Он забегал по просторной комнате, натыкаясь на стены, как воробей, залетевший в открытую форточку. Что она задумала, глупая девчонка? Работать на тракторе! Не девичье это дело и даже не мужское. Это мужичье дело: мужики должны пахать, деревенские, нечесаные, лапотники. Он даже застонал, представив себе свою дочь, тоненькую, чистенькую барышню, среди этих нечесаных.
— Да что это с тобой, господи! — Тетка перекрестилась и вдруг звонко хихикнула, как от щекотки. — Тонечка вся в меня, такая же авантюристка…
Но на нее не обратили никакого внимания, потому что давно уже было установлено, что ничего умного она не скажет, и с ее мнением никто не считался. Да и сама она так же думала и не обижалась. Женщины для того и существуют, чтобы украшать жизнь, увлекать мужчин и жить в собственное удовольствие, а для этого много ли надо ума? Красота нужна, хитрость, изворотливость, а ум — бог с ним. От большого-то ума ничего хорошего еще не происходило. Антонина умна, учена, а с отцом вон как разговаривает. Посмела бы так в старые времена…

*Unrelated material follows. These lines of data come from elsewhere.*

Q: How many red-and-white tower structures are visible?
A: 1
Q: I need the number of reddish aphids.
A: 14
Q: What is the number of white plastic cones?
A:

И Тоня как раз то же подумала: прошли старые времена. Отвернувшись к отцу, она сказала:
— Оба вы остались жить в прошлом веке…
Жил в свое время в городе купец-хлебник Староплясов, — это в его амбарах сейчас тракторные курсы, — и было у него две дочки. Старшая — высокая, чернявая, остроносая. В кого вышла, никто не знал, и все поражались, как это такое выросло на пшеничных пирогах. На ржанине и то сдобнее вырастают и добродушнее.
Зато уж младшая полностью соответствовала своему пшеничному происхождению: вся как булочка из печи, так и пышет. И кажется: от воздушности сейчас приподымется и заиграет в сдобном благоухающем воздухе. Характер у нее был веселый, игривый. Прогимназию еще не закончила, а уже заневестилась.

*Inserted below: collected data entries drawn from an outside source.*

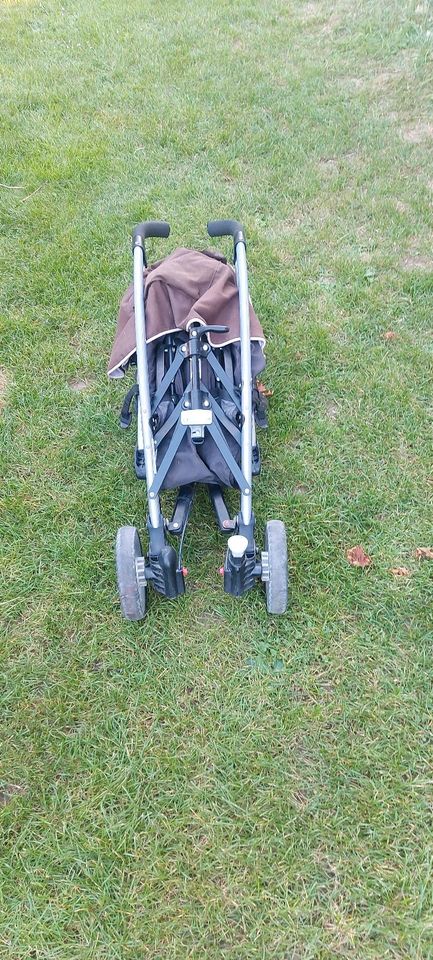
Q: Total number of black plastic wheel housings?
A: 2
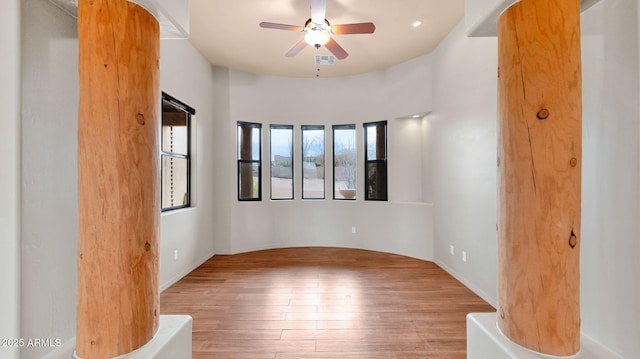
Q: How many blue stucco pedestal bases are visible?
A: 0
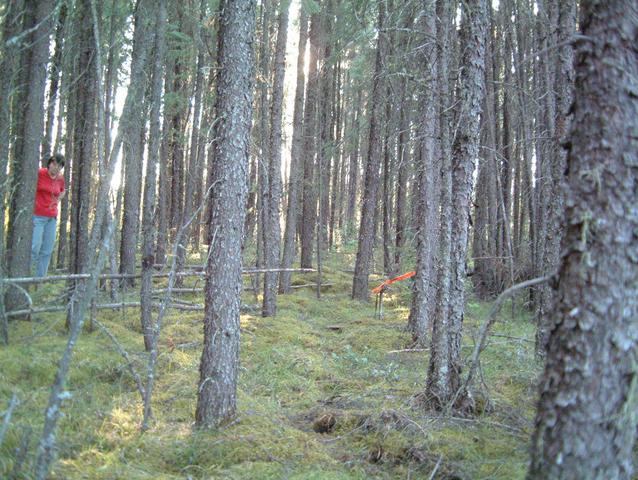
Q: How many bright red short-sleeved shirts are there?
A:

В семье у них были прозвища, соответствующие характерам: старшую с некоторой досадливостью звали Шило, а младшую с несомненной лаской — Веретено.

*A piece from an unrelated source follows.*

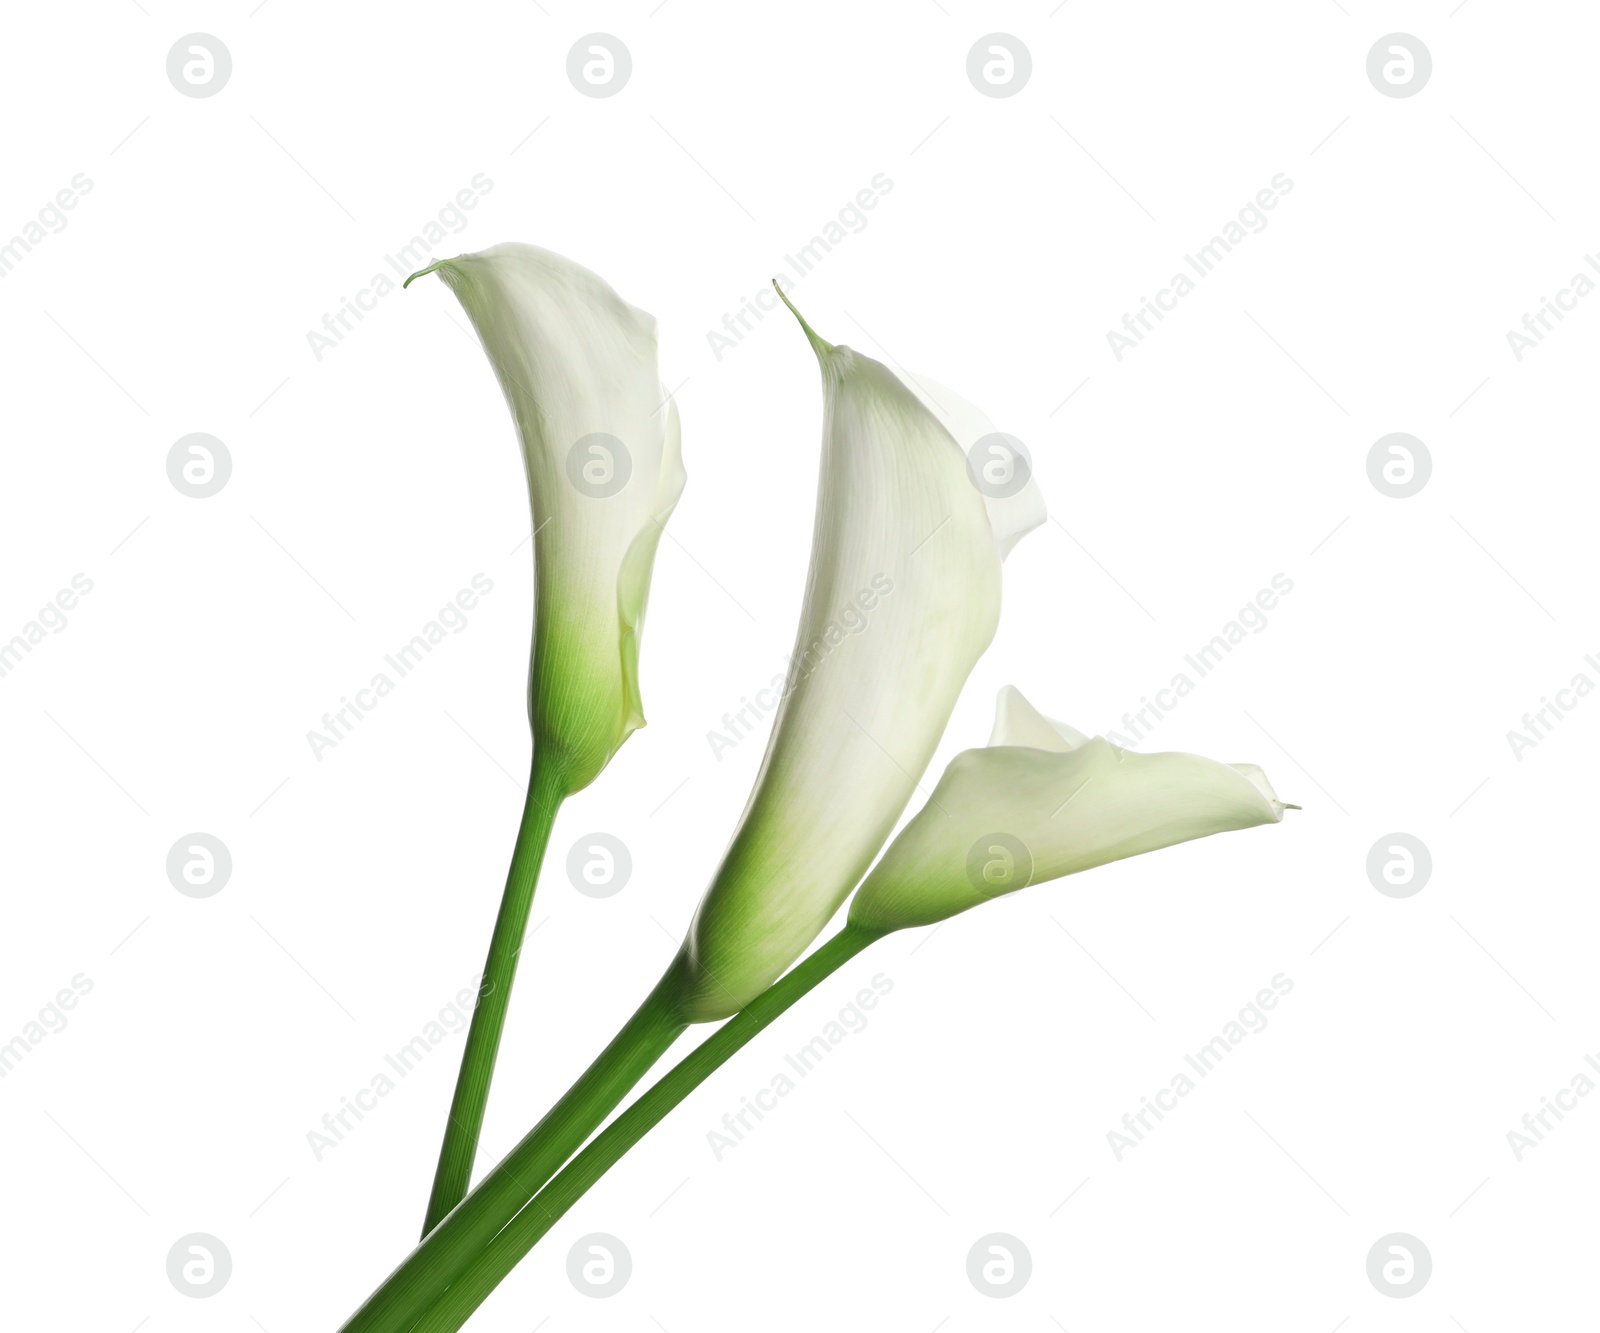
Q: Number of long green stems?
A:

Когда мне рассказали эту семейную историю, то, конечно, назвали и настоящие имена, но они как-то стушевались в моей памяти перед семейными прозвищами.
Вместо четырех лет Веретено провела в прогимназии шесть, лениво отбиваясь от наук. В результате жалкие тени разрозненных знаний, которым как-то удалось проникнуть в ее сознание, вскоре захирели и погибли.
У нее было много невинных увлечений, влюблялась она часто до помрачения ума, но непрочно. Родители были уверены, что с ней не будет много хлопот, стоит только подыскать достойную во всех отношениях партию — и под венец. Пока они хлопотали, подыскивали, Веретено сама все определила. Она влюбилась, да по-настоящему, в молоденького чиновника Вишнякова. Так влюбилась, что ладони холодели и она забывала дышать при встрече с ним.